Deep consumer insights are needed to build this journey to begin with, but once in place, end-to-end ownership of the purchasing journey enables insurance companies to retrieve data at each stage.
This feedback loop, combined with third-party data sources like GlobalWebIndex, provides invaluable insights on consumer patterns to guide process innovation.
The more personal relationships insurance brands can build with their audience, coupled with the consumer data they’re able to gather, makes forming and delivering customized solutions possible.
Online application forms and free quotes available via apps mean users can input their information when they want to receive instant quotes.
The system allows the customer to choose the coverage they prefer based on their insurance needs, trimming off the excess ‘fat’, allowing them to see exactly what they’re buying into.
Again, this data can be retrieved and fed into the loop to highlight demand for specific products.
Simplification: online underwriting
There’s no getting around the fact that underwriting is complex, yet necessary. But innovators in the industry are speeding up the process.
Some direct to consumer insurance companies have established a rule-based underwriting engine to assess the risks and provide online quotes based on the submitted data.

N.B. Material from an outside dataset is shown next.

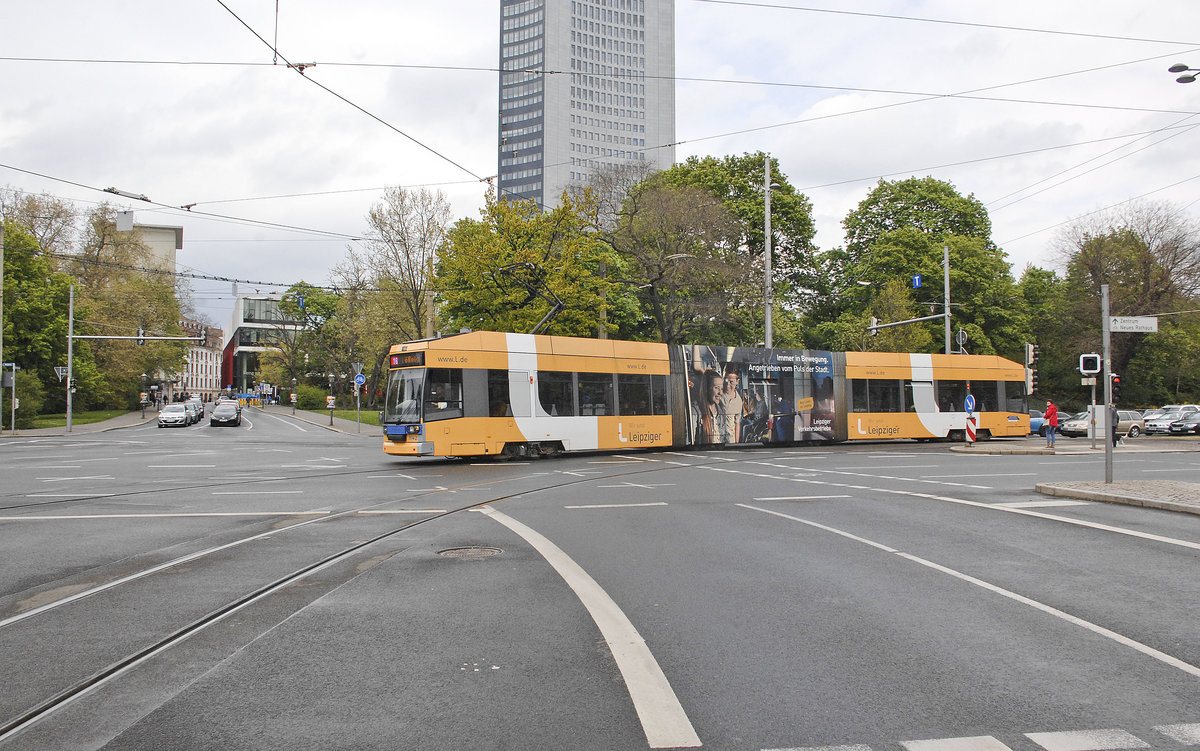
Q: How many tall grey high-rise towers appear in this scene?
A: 1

At the moment, this technology is only appropriate for less complex risks, but for smaller claims insurance companies this provides the perfect solutions to improve processing speed for the consumer.
Alerts and reminders
Direct contact with consumers means efficient communication of important information about their accounts.
If payments are due, late or changed, the consumer can be alerted in good time. Similarly, relevant updates on policies are just a click away through chatbots that are available 24/7.
Not only does this make customers feel more secure as they’re ahead of the curve, it also increases the efficiency of the business.
Bureaucratic procedures involving payments via traditional communication methods (such as via post) can drain resource. Automation allows for much cleaner processing and deeper feedback.
Making D2C work with consumer insight
Going direct to consumer starts with data – but the right kind of data.
New expectations on brands to deliver hyper-targeted marketing combined with the increasingly fragmented purchase journey makes strategic decisions based on impactful insight is a must.
In order to achieve this, you need to look beyond what consumers do and to why they do it.
Supplementing behavioral and demographic information with deep data on their attitudes, motivations and perceptions is key to delivering a customer journey that ‘makes sense’ to consumers, with messaging that resonates at every stage.
Case study: Lemonade
What they’re doing well
Lemonade provides home and renters insurance for urban dwellers, priding itself in shaking up the insurance industry, offering total transparency that’s honest and refreshing.
Their personalized messaging and disruptive outlook is neatly summed up in their strapline, which reads, ‘forget everything you know about insurance. Instant everything. Killer prices. Big heart.’
How they’re doing it
One of the areas where Lemonade stands out is in its style of communication.
The brand cuts through the jargon with plain talk around how they make their money, where your money goes, and how best to use the app.
Lemonade represents a new wave of direct to consumer insurance companies that are really getting to know their consumers, offering a hyper-personalized experience and demystifying the complexities.
Going direct to consumer is made possible by the wealth of insights available
Insurance companies can meet the evolving needs of consumers through the quick transmission of simple, authentic and transparent information.
Brands will benefit from direct relationships with customers, developing a holistic understanding of what drives purchasing to shape their strategy and spark delight at every stage of the customer journey.